Perceiving, at a glance, that the 'Pennsylvania' was in no danger, Brown
gathered up the big spy-glass, war-club fashion, and ordered me out of
the pilot-house with more than Comanche bluster. But I was not afraid of
him now; so, instead of going, I tarried, and criticized his grammar; I
reformed his ferocious speeches for him, and put them into good English,
calling his attention to the advantage of pure English over the bastard
dialect of the Pennsylvanian collieries whence he was extracted. He
could have done his part to admiration in a cross-fire of mere
vituperation, of course; but he was not equipped for this species of
controversy; so he presently laid aside his glass and took the wheel,
muttering and shaking his head; and I retired to the bench. The racket
had brought everybody to the hurricane deck, and I trembled when I saw
the old captain looking up from the midst of the crowd. I said to
myself, 'Now I AM done for!'--For although, as a rule, he was so
fatherly and indulgent toward the boat's family, and so patient of minor
shortcomings, he could be stern enough when the fault was worth it.

I tried to imagine what he WOULD do to a cub pilot who had been guilty
of such a crime as mine, committed on a boat guard-deep with costly
freight and alive with passengers. Our watch was nearly ended. I
thought I would go and hide somewhere till I got a chance to slide
ashore. So I slipped out of the pilot-house, and down the steps, and
around to the texas door--and was in the act of gliding within, when the
captain confronted me! I dropped my head, and he stood over me in
silence a moment or two, then said impressively--

'Follow me.'

I dropped into his wake; he led the way to his parlor in the forward end
of the texas. We were alone, now. He closed the after door; then moved
slowly to the forward one and closed that. He sat down; I stood before
him. He looked at me some little time, then said--

'So you have been fighting Mr. Brown?'

I answered meekly--

'Yes, sir.'

'Do you know that that is a very serious matter?'

'Yes, sir.'

'Are you aware that this boat was plowing down the river fully five
minutes with no one at the wheel?'

'Yes, sir.'

'Did you strike him first?'

'Yes, sir.'

'What with?'

'A stool, sir.'

'Hard?'

'Middling, sir.'

'Did it knock him down?'

'He--he fell, sir.'

'Did you follow it up?
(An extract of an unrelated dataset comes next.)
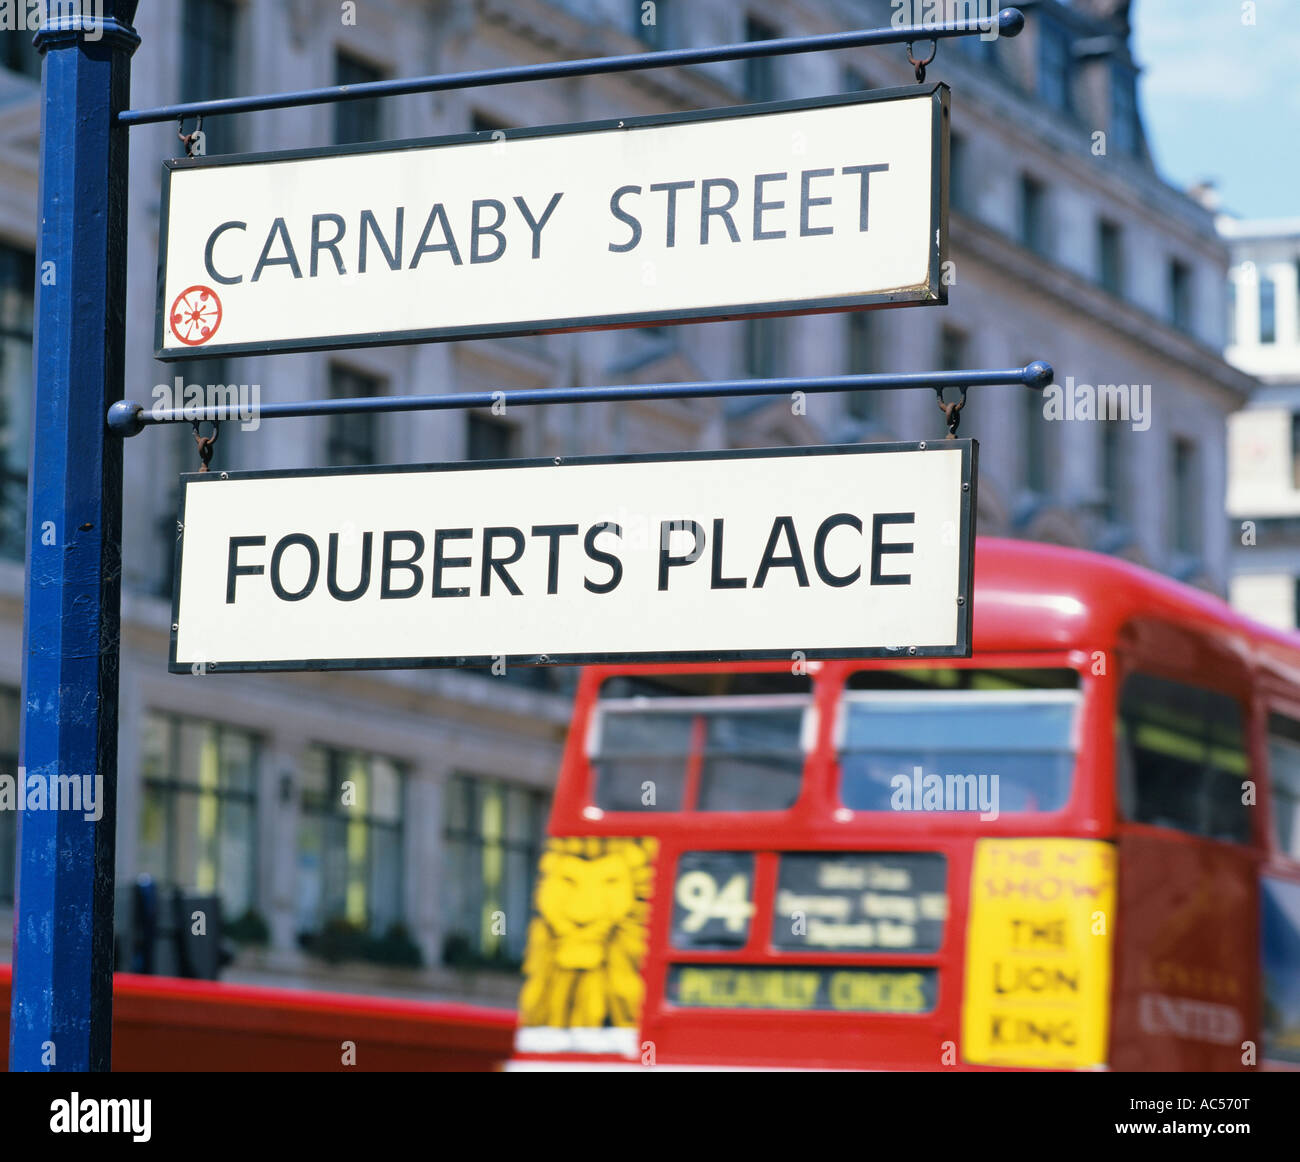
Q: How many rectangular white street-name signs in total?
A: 2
Did you do anything further?'

'Yes, sir.'

'What did you do?'

'Pounded him, sir.'

'Pounded him?'

'Yes, sir.'

'Did you pound him much?--that is, severely?'

'One might call it that, sir, maybe.'

'I'm deuced glad of it! Hark ye, never mention that I said that. You
have been guilty of a great crime; and don't you ever be guilty of it
again, on this boat. BUT--lay for him ashore! Give him a good sound
thrashing, do you hear? I'll pay the expenses. Now go--and mind you,
not a word of this to anybody. Clear out with you!--you've been guilty
of a great crime, you whelp!'

I slid out, happy with the sense of a close shave and a mighty
deliverance; and I heard him laughing to himself and slapping his fat
thighs after I had closed his door.

When Brown came off watch he went straight to the captain, who was
talking with some passengers on the boiler deck, and demanded that I be
put ashore in New Orleans--and added--

'I'll never turn a wheel on this boat again while that cub stays.'

The captain said--

'But he needn't come round when you are on watch, Mr. Brown.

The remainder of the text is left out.